- _Exercise_: Using the data that follows, give the number of lines in which the word "picture" occurs. Write only the number.

- _Materials provided_:
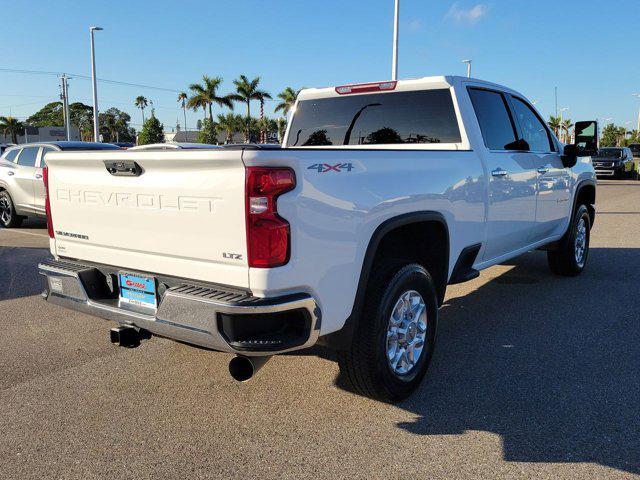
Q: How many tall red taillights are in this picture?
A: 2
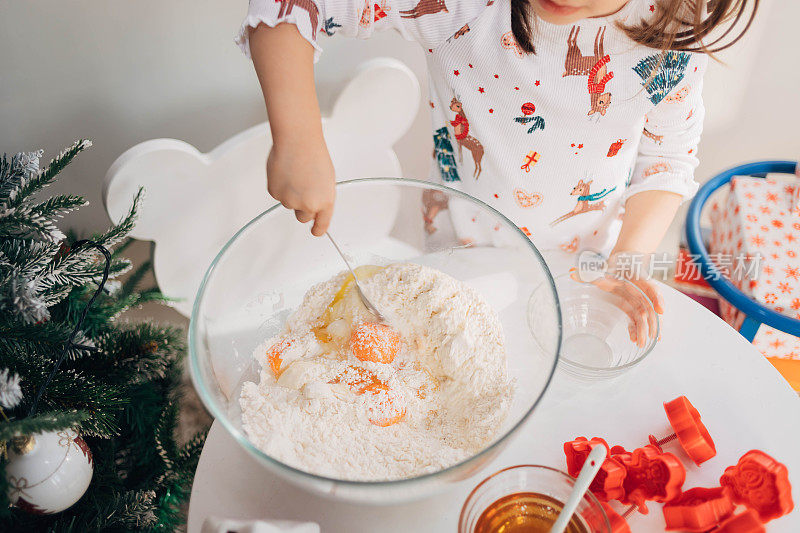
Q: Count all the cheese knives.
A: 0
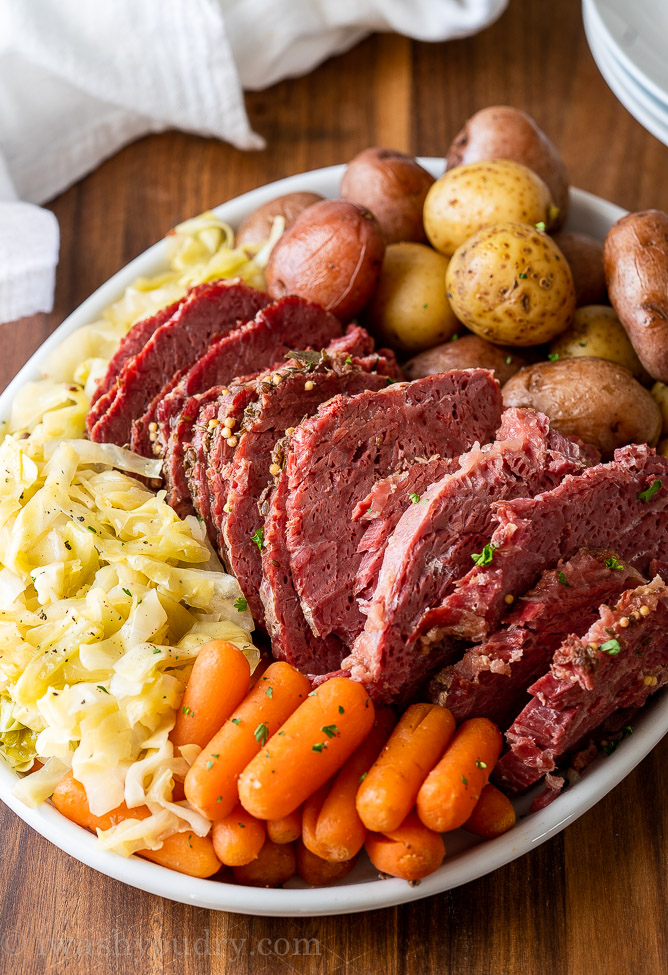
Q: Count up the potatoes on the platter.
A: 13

---

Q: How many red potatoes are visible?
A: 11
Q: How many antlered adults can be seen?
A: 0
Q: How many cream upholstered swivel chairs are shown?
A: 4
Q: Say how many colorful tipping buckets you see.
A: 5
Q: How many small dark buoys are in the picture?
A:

...

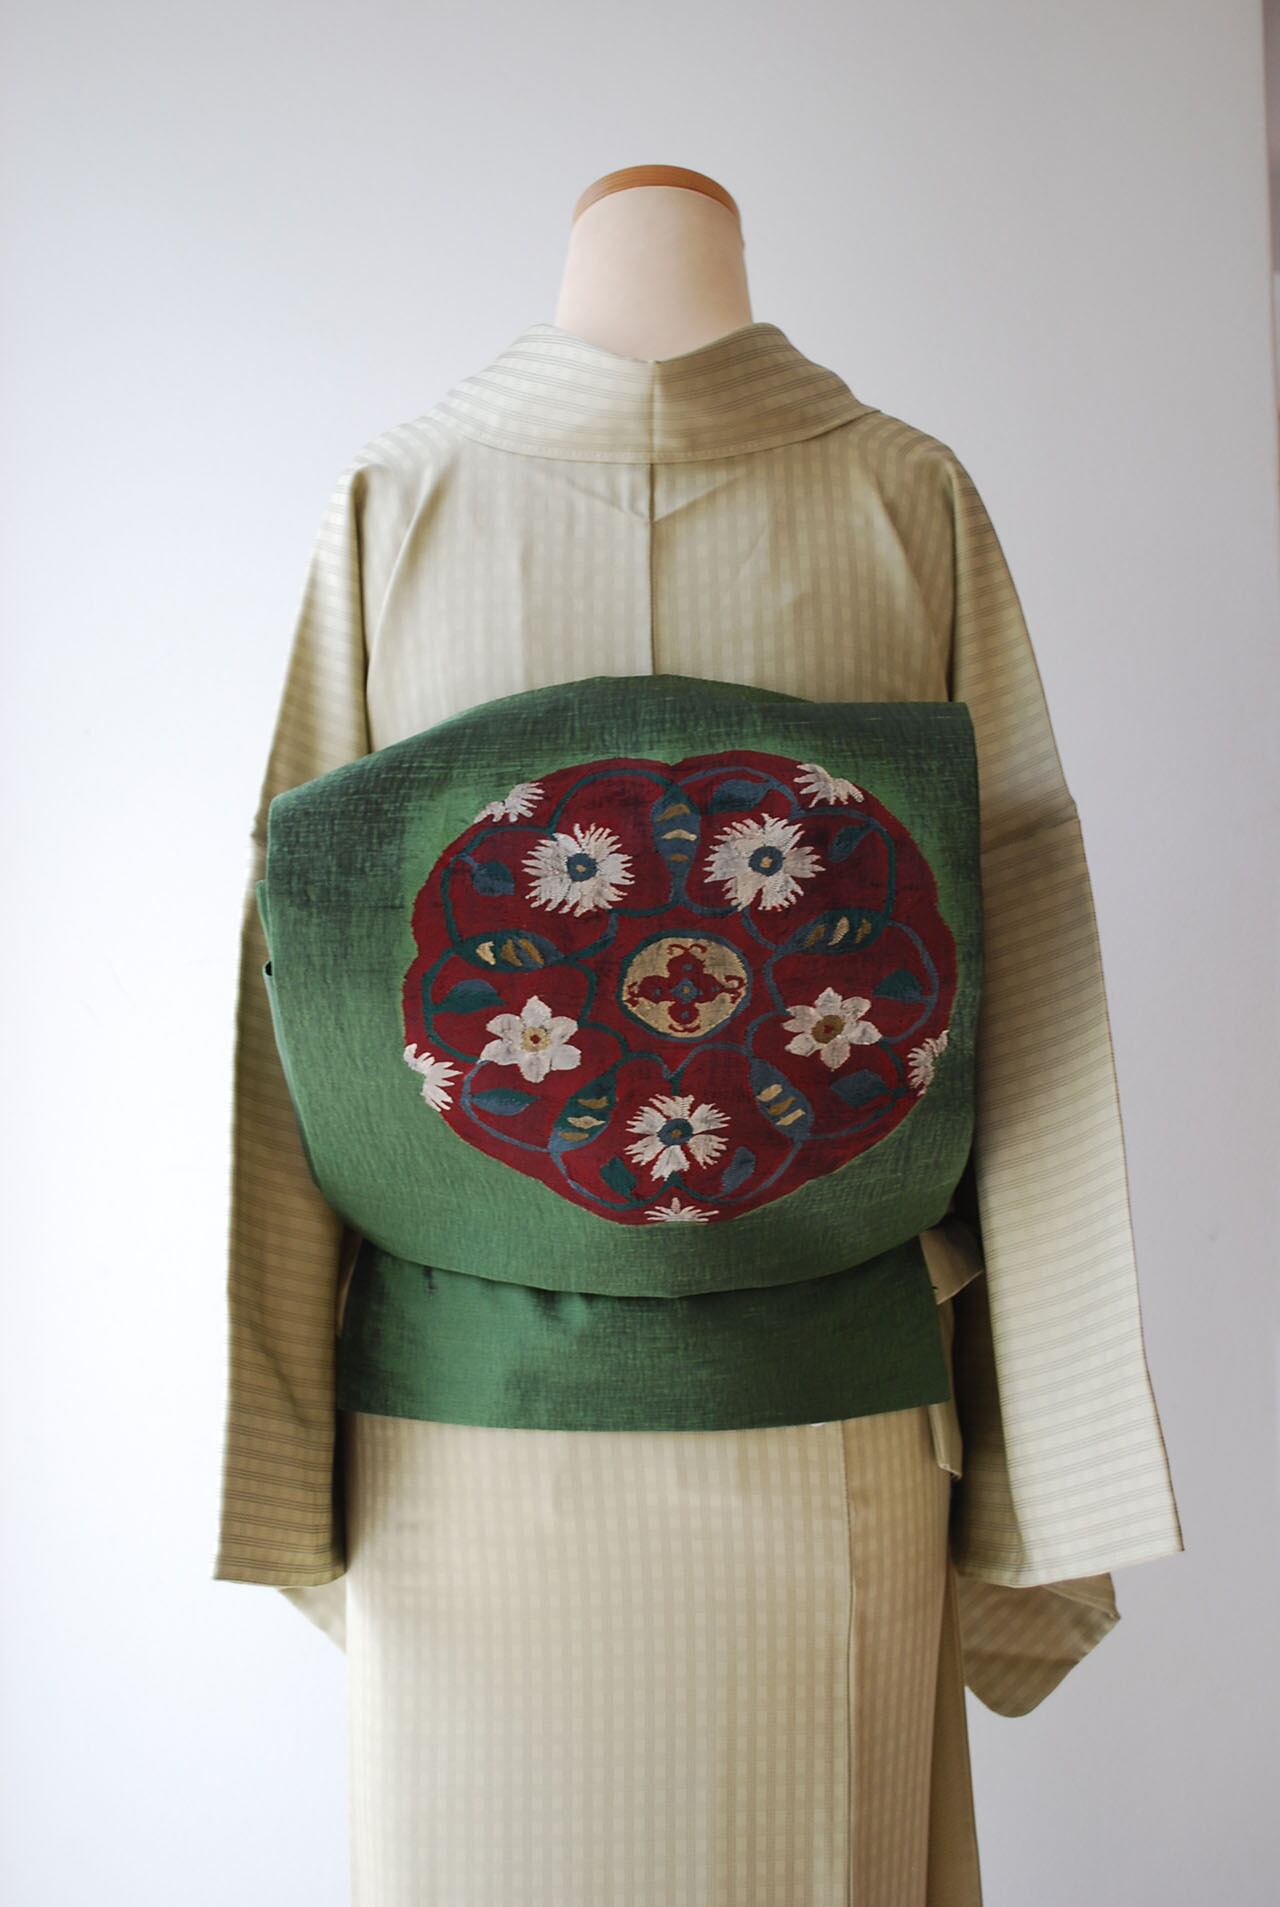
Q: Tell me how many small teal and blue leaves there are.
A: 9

- _Solution for this problem_: 2